What you should do:
Retype all entries exactly as they stand, excluding pictures.

+++ Excerpted records

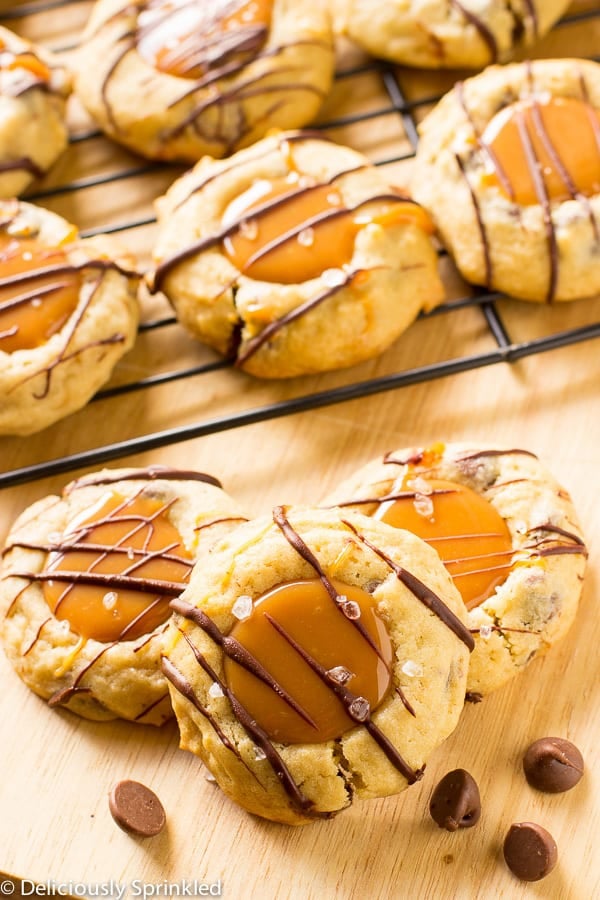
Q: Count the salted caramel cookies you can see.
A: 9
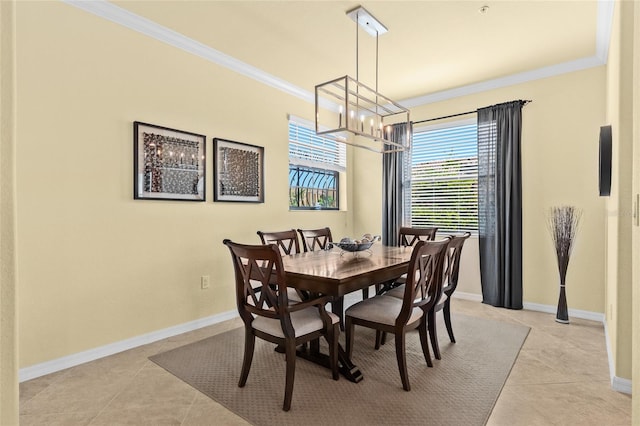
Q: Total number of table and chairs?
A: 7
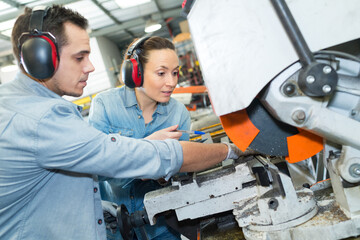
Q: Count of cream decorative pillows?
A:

++++++

Response for this exercise:
Q: Count the salted caramel cookies you can see.
A: 9
Q: Total number of table and chairs?
A: 7
Q: Count of cream decorative pillows?
A:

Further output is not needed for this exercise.